Em uma agenda realizada no Rio de Janeiro nesta terça-feira (28), o presidente Luiz Inácio Lula da Silva enviou um recado aos governantes do mundo sobre a destinação de verbas públicas, ao destacar a necessidade de priorizar a saúde em detrimento de gastos com guerras. No tom de crítica que envolve o debate internacional, Lula fez menção, de forma velada, ao ex-presidente dos Estados Unidos Donald Trump, ao enfatizar que o mundo investe volumes expressivos em conflitos e pouco investe em cuidado à saúde. Em suas palavras, o presidente apontou que “se todos os governantes do mundo tivessem um pouco de humildade, um pouco de compromisso, o mundo seria melhor. A gente não estaria vendo o mundo gastar US$ 3 trilhões em guerra e nenhum centavo para cuidar da saúde”, afirmou.
A fala ocorreu durante uma atividade no Rio de Janeiro que também contou com a presença do diretor-geral da Organização Mundial da Saúde (OMS), Tedros Adhanom Ghebreyesus. A participação da autoridade máxima da OMS reforça o caráter internacional da agenda de saúde em curso no Brasil e a busca por cooperação global na área da saúde pública. A presença de Tedros, segundo apuração, sinaliza o interesse internacional em acompanhar as ações brasileiras voltadas ao fortalecimento do sistema de saúde, sobretudo no que diz respeito à oferta de atendimentos especializados.
Conforme o balanço da agenda, esta foi a quarta visita de Lula ao Rio de Janeiro neste mês, consolidando a região como palco de uma prioridade governamental em relação à saúde. O evento ocorreu no âmbito do programa Agora Tem Especialistas, uma iniciativa do governo federal voltada a ampliar a oferta de atendimento especializado no Sistema Único de Saúde (SUS).

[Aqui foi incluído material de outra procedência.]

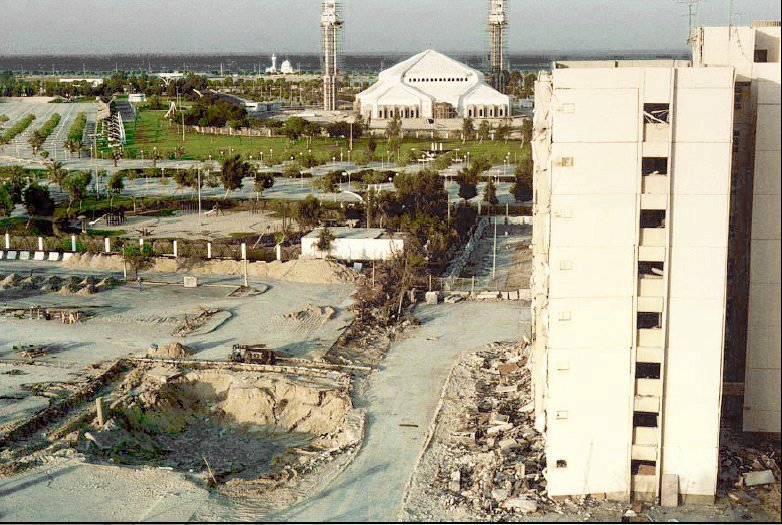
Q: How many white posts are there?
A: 9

O programa opera por meio de serviços especializados e unidades móveis de saúde, com o objetivo declarado de reduzir as filas para consultas, exames e cirurgias que costumam se acumular em diferentes pontos do país. O uso de unidades móveis representa uma estratégia para levar serviços de saúde a comunidades onde o acesso é mais difícil, ampliando a cobertura de atendimento sem exigir deslocamentos extensos a unidades fixas.
O foco do Agora Tem Especialistas é precisamente aumentar a disponibilidade de serviços de alta complexidade dentro do SUS, buscando desafogar os chamados gargalos que costumam alongar o tempo de espera por procedimentos médicos. A iniciativa busca, ainda, atender a demanda de pacientes que precisam de avaliação especializada, diagnóstico avançado e procedimentos que vão além do atendimento básico. Nesse contexto, a participação de autoridades internacionais e a presença de um organismo como a OMS ajudam a situar a discussão em um patamar de cooperação global, salientando a importância de investir em saúde pública como pilar de políticas públicas estáveis e de longo prazo.
Ao lado de Lula, o protagonismo de Tedros Adhanom Ghebreyesus evidencia o alinhamento entre o Brasil e a comunidade internacional no combate às desigualdades no acesso à saúde. A agenda no Rio de Janeiro, associada ao programa de atendimento especializado, reforça a mensagem de que a melhoria da saúde pública do país requer não apenas ações nacionais, mas também parcerias estratégicas com organizações internacionais para aprimorar governança, financiamento e capacidade técnica no SUS. Diante do discurso de Lula, autoridades e especialistas podem observar o desdobramento de propostas destinadas a ampliar o alcance de serviços de saúde de alta complexidade, com impacto direto sobre o tempo de espera por consultas, exames e cirurgias que compõem o cotidiano dos pacientes no sistema público.
Em síntese, a fala de Lula no Rio de Janeiro, com a presença de Tedros e no contexto do Agora Tem Especialistas, destacou um eixo central de sua agenda: a defesa de maior investimento na saúde como prioridade em comparação aos gastos com conflitos militares, defendendo uma distribuição de recursos públicos que privilegie o cuidado com a vida e o bem-estar da população. O desfecho da mobilização em torno do programa de atenção especializada do SUS, bem como a adesão de organismos internacionais, servirá de referência para o debate sobre financiamento da saúde pública no Brasil nos próximos meses.